— Exercise goal —
The entries below should be given again exactly, minus their pictures.

▬▬▬▬▬▬

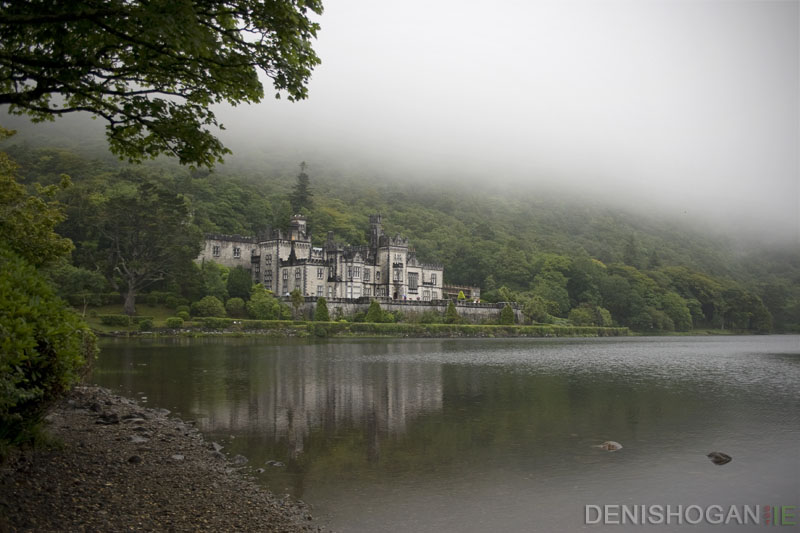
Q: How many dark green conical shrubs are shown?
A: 4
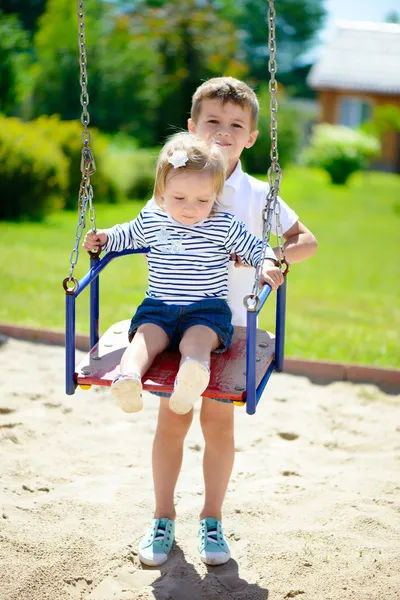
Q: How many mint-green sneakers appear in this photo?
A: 2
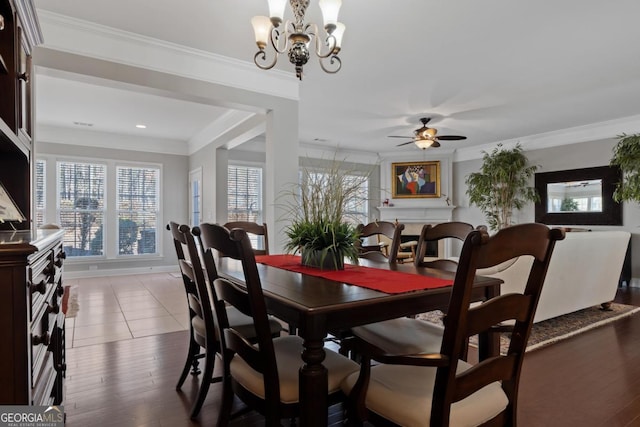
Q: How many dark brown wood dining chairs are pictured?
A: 6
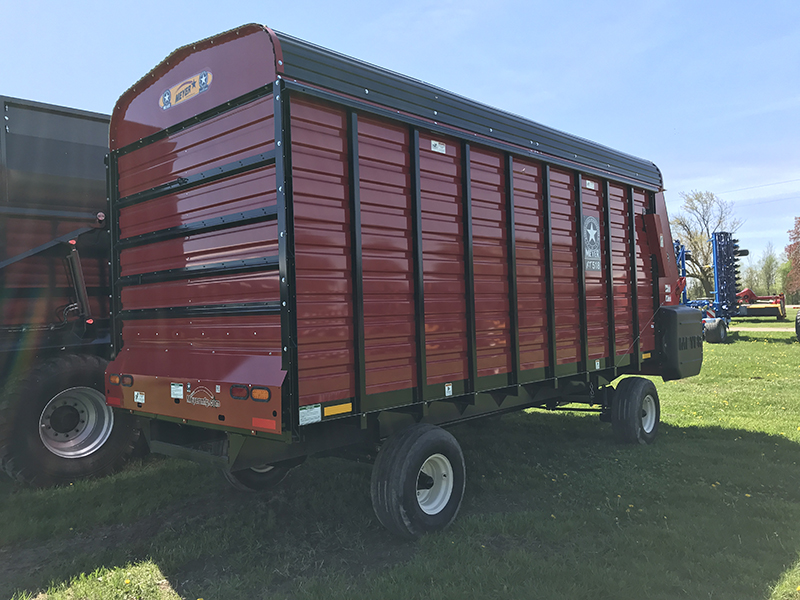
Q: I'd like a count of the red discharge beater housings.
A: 1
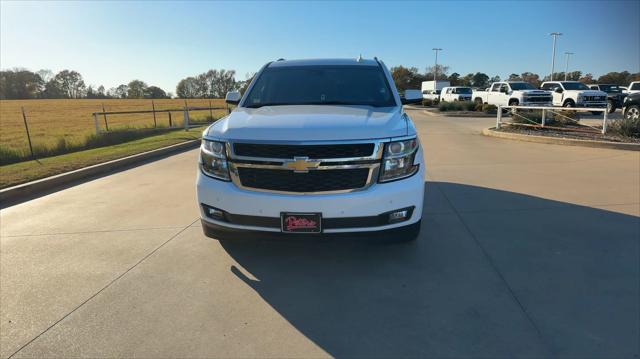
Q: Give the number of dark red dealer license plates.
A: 1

▬▬▬▬▬▬

— Answer to the exercise —
Q: How many dark green conical shrubs are shown?
A: 4
Q: How many mint-green sneakers appear in this photo?
A: 2
Q: How many dark brown wood dining chairs are pictured?
A: 6
Q: I'd like a count of the red discharge beater housings.
A: 1
Q: Give the number of dark red dealer license plates.
A: 1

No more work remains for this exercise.